Albany

USS Slater in dry dock for hull repairs, will return to Albany in June

This spring, for the first time in 17 years, the USS Slater won’t be open for visitors.
The USS Slater in dry dock in Staten Island, where it is undergoing repairs.
The USS Slater in dry dock in Staten Island, where it is undergoing repairs.

This spring, for the first time in 17 years, the USS Slater won’t be open for visitors.

The ship is in dry dock, getting a long-needed overhaul to its hull.

But it will be back on the Albany waterfront by mid-June, with new metal on its hull and a new paint job to protect it from the ravages of time.

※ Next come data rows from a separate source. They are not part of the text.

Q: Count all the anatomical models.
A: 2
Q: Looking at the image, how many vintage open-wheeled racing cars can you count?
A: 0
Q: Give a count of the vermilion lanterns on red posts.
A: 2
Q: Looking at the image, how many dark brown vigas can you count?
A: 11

The Slater is the last remaining destroyer escort afloat in the United States, Executive Director Tim Rizzuto said.

It was part of the U.S. Navy in World War II, and was given to the Greek Navy in 1951. When the Greeks took it out of service in 1991, World War II veterans raised $290,000 to get it towed back to the United States.

After it spent four years at the Intrepid Sea, Air & Space Museum in Manhattan, the veterans painstakingly restored the ship in Albany and opened it for tours.

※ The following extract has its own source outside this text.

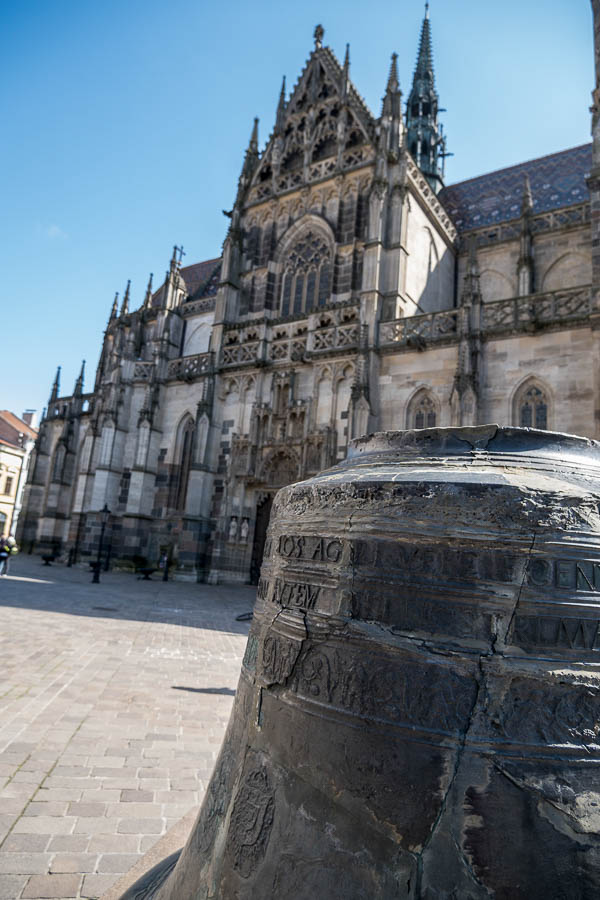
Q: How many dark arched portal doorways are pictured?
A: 1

“It was a wreck. They basically did everything,” said B.J. Costello, chairman of the board of trustees.

But they didn’t have the money to look at the bottom of the ship.

Now, finally, they’ve raised $1 million for hull repairs.

“There’s been some deterioration of the hull,” Rizzuto said. “It’s just a function of time. These ships weren’t built to last 70 years.”

The group had hoped to go to dry dock with $1.2 million — enough to fix the hull and several other problems. But they’re still short. If they don’t raise the last $200,000 by the end of this week, they’ll have to forgo some of the repairs, Rizzuto said.

At the end of the week, they’ll know exactly how much damage must be repaired on the hull, which is being sandblasted now. At that time, they’ll have to make final decisions regarding how much else to fix, and what they can’t do for a lack of funds.

“It’s a very time-critical issue right now,” he said.

He wants to replace rusted metal on deck and make mast repairs while the ship is in dry dock, noting that it would be much easier there. The shipyard has cranes and other heavy equipment.

“Things are so easy to do in the shipyard,” Rizzuto said. “They can do in two weeks there what would take us two years.”

The only thing not on the agenda for this repair trip is the engines. They could be restored to running condition, but he estimated the cost at $10 million.

He’d love to fix them and take students on weekend cruises down the Hudson River.

“But it’s beyond our means right now,” he said. “It’s not something that will happen in my lifetime.”

Still, Rizzuto thinks the ship will long outlive him. Ships from the War of 1812 and the Spanish-American War are still afloat and preserved.

“Even though there’s not many veterans of the War of 1812 left,” he joked.

He thinks the children and grandchildren of the veterans of World War II will keep the Slater in good repair through their donations for generations to come.

Besides, Costello said, the ship is just fascinating. Children and adults alike love it.

“They get to see it, touch it, feel it. They walk away from it awed,” he said.

He was won over by the story of one destroyer escort, the USS Samuel B. Roberts, during one engagement of the Battle of Leyte Gulf, the largest naval battle of World War II.

The Samuel B. Roberts and a handful of other small U.S. warships attacked a Japanese flotilla of much larger ships Oct. 25, 1944, and succeeded in keeping them away from ships carrying 50,000 U.S. troops who were about to land in the Philippines.

The Samuel B. Roberts scored numerous hits, racing so close to one Japanese ship that it couldn’t lower its guns far enough to hit the American ship. But eventually it was torn apart by Japanese shells and sank, taking nearly half its crew to their death.

One of the sailors who died had just become the father of a baby girl in Albany. That girl grew up to be Costello’s wife’s best friend.

When Costello heard the story, he fell in love with the ships that fought battles despite being out-sized and out-gunned.

“I just thought, how courageous!” he said. “This is terrific! Somehow, we should make sure people know about this!”

And so a Slater volunteer was born.

Costello can’t get enough of the stories now, and he loves to tell them to visitors at the Slater.

For Costello, it’s more than just a ship. It’s a living museum, an homage to all the work done by those who designed, built and worked on the ships during the war.

“The Slater is the real symbol of the effort of thousands of Americans, who hindered the [German] U-boats by destroying them,” he said. “Effectively, they turned the tide of history.”